* EXTRACTED DATA:

============

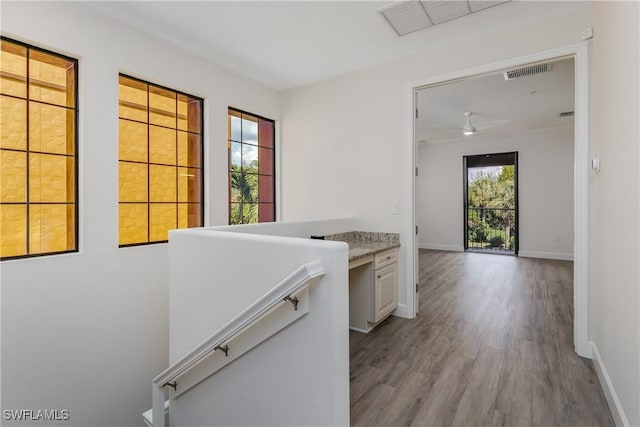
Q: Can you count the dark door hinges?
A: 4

============

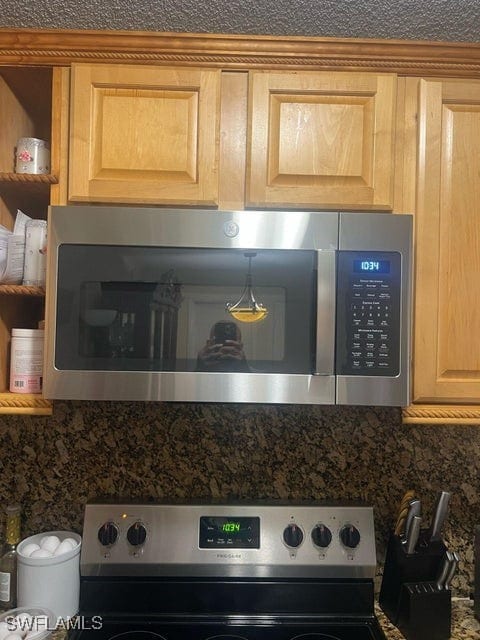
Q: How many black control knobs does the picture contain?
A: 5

============

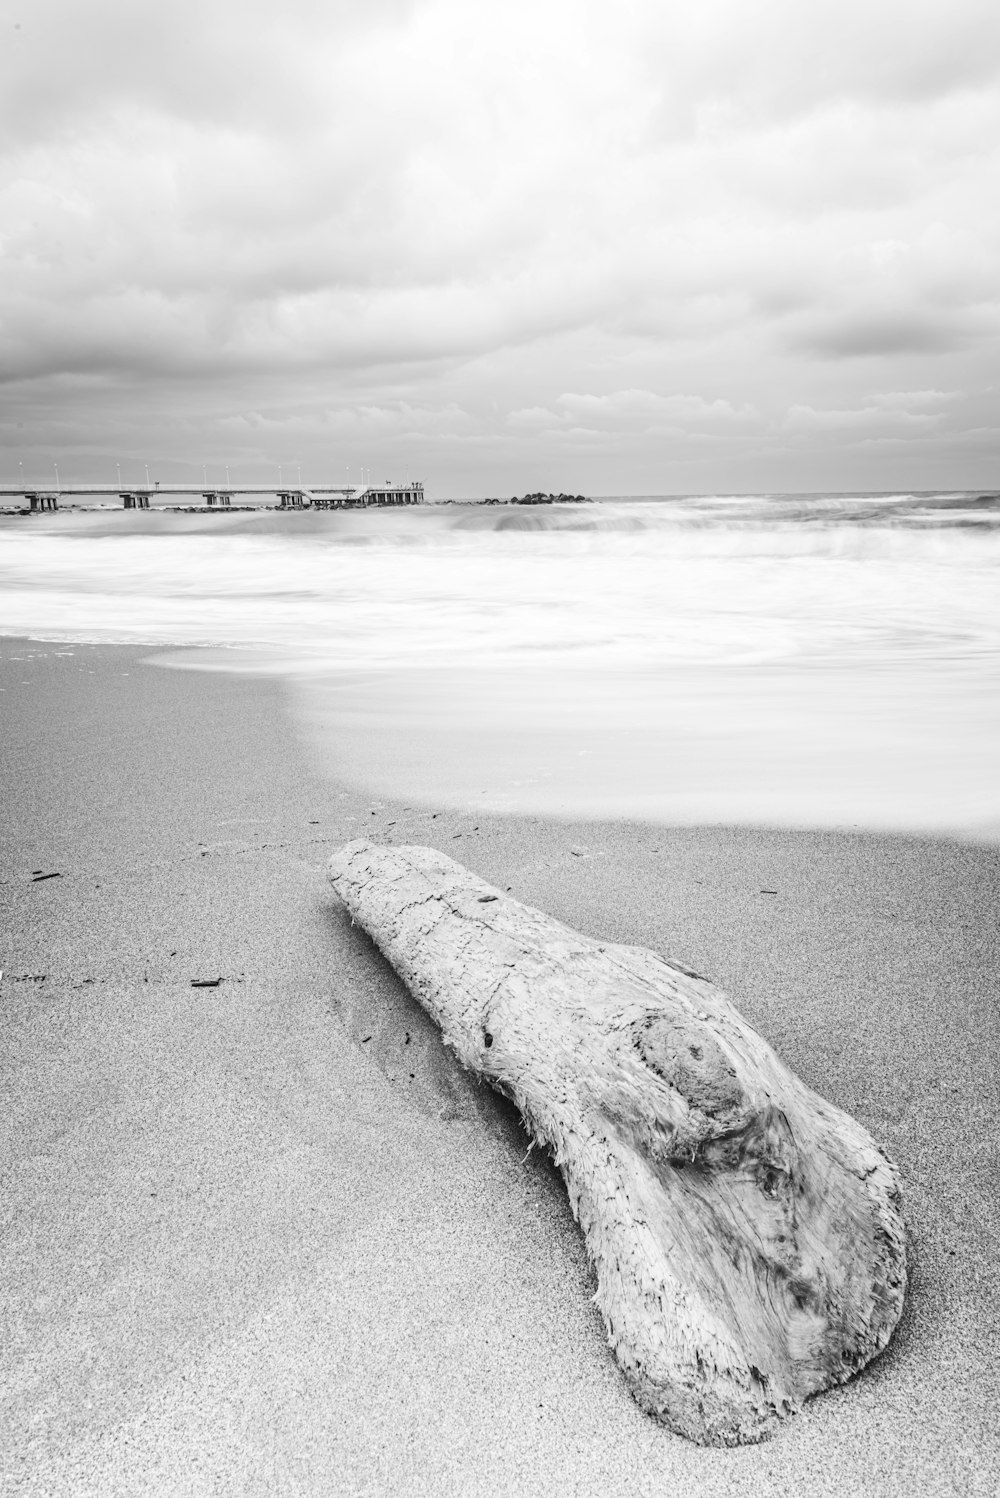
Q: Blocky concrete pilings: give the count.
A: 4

============

* EXERCISE DETAILS: Working from the entries above, filter out every line that lacks "count" and copy what remains.

* RESPONSE TO THE EXERCISE:
Q: Can you count the dark door hinges?
Q: Blocky concrete pilings: give the count.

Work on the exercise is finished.